Catfish was not an aerodynamics expert, but he knew what he was seeing appeared to defy the laws of gravity and flight. Only later would he learn that the maneuver was actually a combination of something called a “vertical translation” and “pitched-axis pointing”—seemingly impossible actions for any airplane other than Hunter’s Control-Configured/Supersonic Cruise and Maneuvering prototype-adapted Cranked Arrow.
All the while, just about every gun in the Nazis arsenal had turned away from the 7th Cavalry and was now shooting at the F-16.

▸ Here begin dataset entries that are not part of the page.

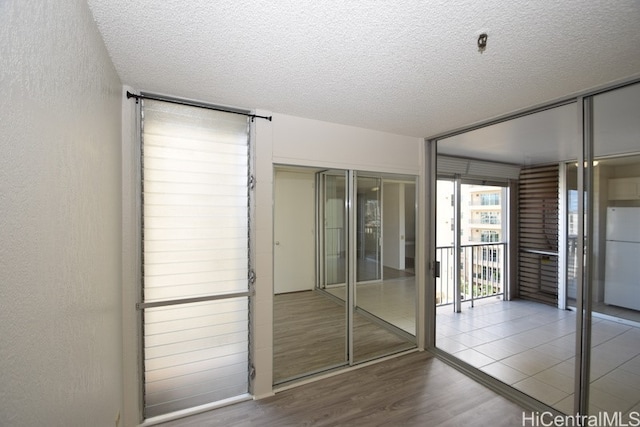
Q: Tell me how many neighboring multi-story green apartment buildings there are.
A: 0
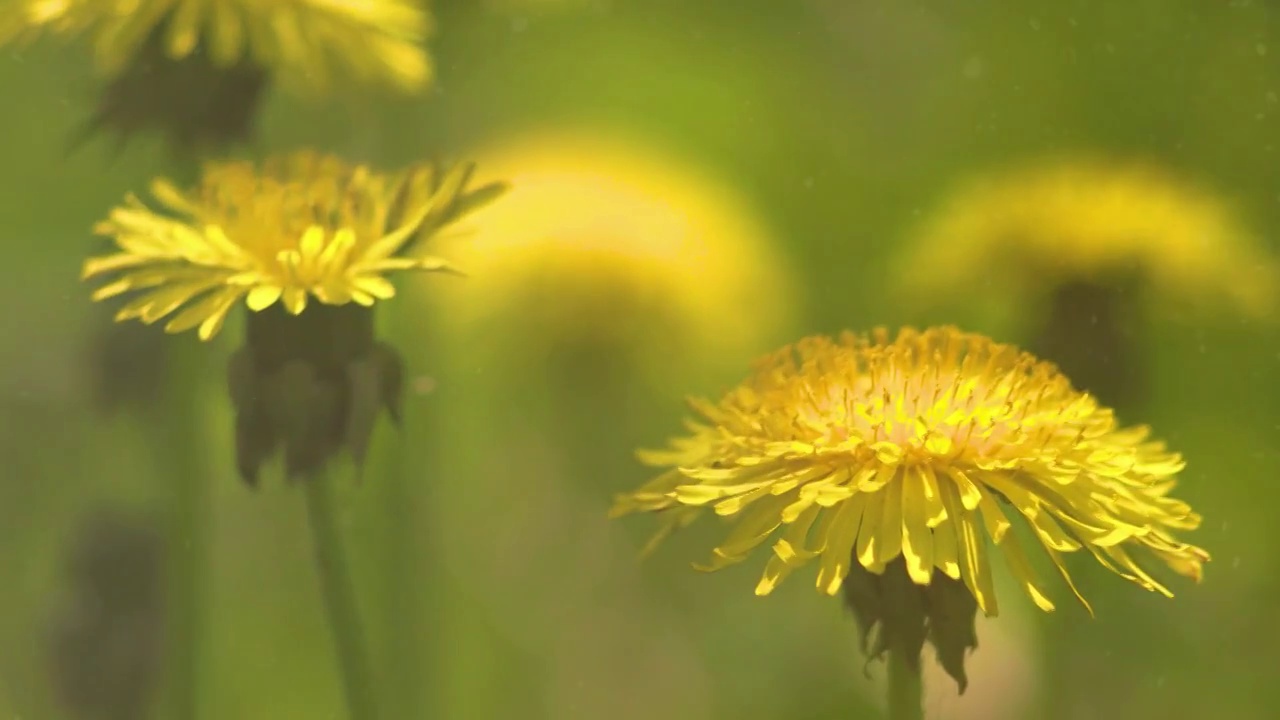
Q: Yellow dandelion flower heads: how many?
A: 5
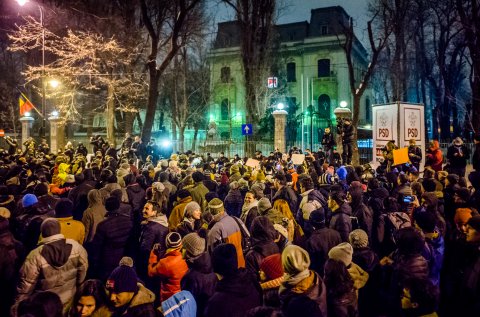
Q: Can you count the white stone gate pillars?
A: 4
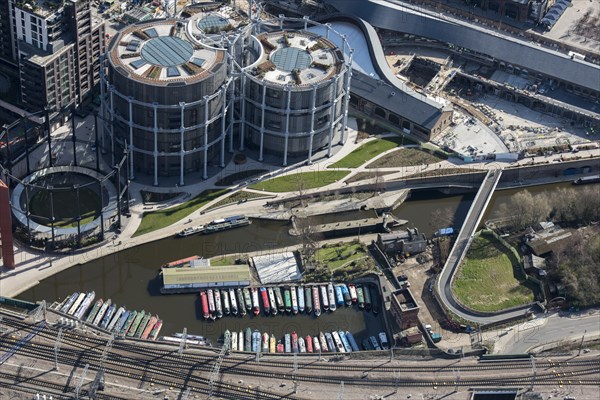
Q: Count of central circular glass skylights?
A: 3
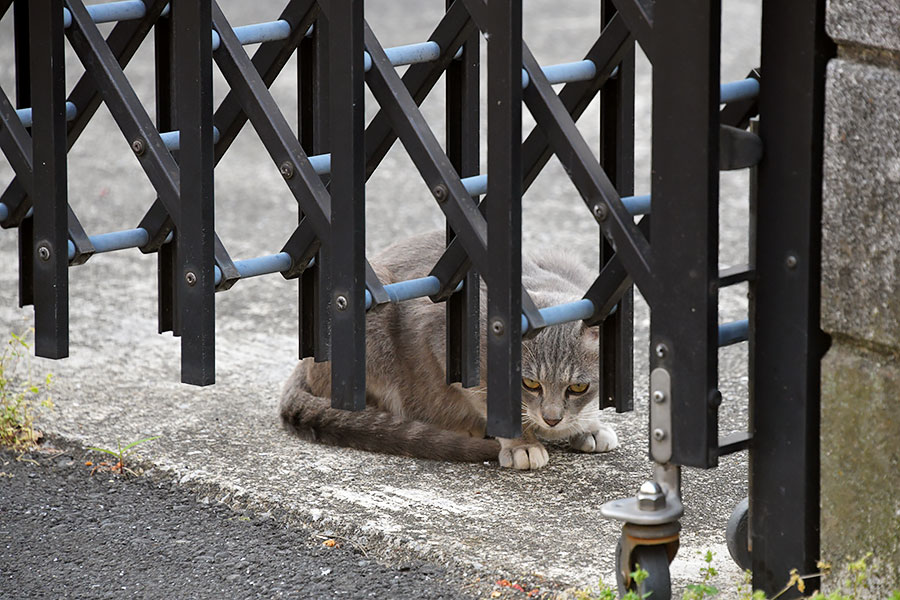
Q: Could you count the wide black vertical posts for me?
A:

“He’s bombarding the Goddamn thing!” Catfish yelled out, as the F-16XL just seemed to hang in mid-air for the longest time. The 7th Cavalry officer knew that the deactivator pod must have been burning red—not from the flames on the F-16’s other wing but because Hunter was cranking the power up so high, intent—to the death, if necessary—on defusing the last nuke.
In the middle of all this, one of the Nazi F-4s pulled up and peeled off toward the strangely-configured F-16. It turned out to be a big mistake. No sooner had the enemy airplane turned in its direction d
id a Sidewinder flash out from under the flames of the F-16’s wing and run a course straight and true right into the F-4’s midsection. There was the usual huge explosion, and nothing left but a cloud of burning metal fibers.
A split-second later, the F-16 pulled up and roared away at an incredible rate of speed, still smoking heavily, its rear section almost entirely engulfed in flames.
Catfish had to shake his head to believe what he thought he just witnessed. It had seemed like the fighter had just been able to freeze time itself. Yet, in reality, it had hung—or actually did a tight circle—over the crucial spot in the Canal for no more than one and a half seconds. But it had been long enough, he would learn later, to scramble the radio signals of the last nuke and thereby disarm it.
“Unbelievable…” he whispered.
Chapter 74
THEY FOUND HUNTER SIX miles away.
The pilot of a CATS Chinook, on his way to providing fire support for the 7th Cavalry, radioed back to his base that the F-16 was down, crashed in a swamp about a mile in from the shore of Gatun Lake.
A MedicVac chopper was quickly dispatched from a United American troopship just approaching the Atlantic end of the Canal. Upon landing in the swamp, the medics first reported that the pilot looked unconscious—or worse. But after slopping through the waist-deep water they found Hunter was simply sound asleep.
He refused to be evacuated. Instead he insisted on being dropped off at the CATS island base. From there he spent the rest of the daylight hours serving as a waist gunner on one of the Chinooks. He was there when troops waiting on the ships offshore finally landed and reinforced the 7th Cavalry. Two hours later, the United American flag was flying over the captured locks.
He was there when the C-141 transports finally came in for bumpy but successful landings at Panama City Airport, relieving Shane’s brave troops and spearheading the breakout toward the Pacific side locks. His Chinook was instrumental in the successful battle for the locks that followed.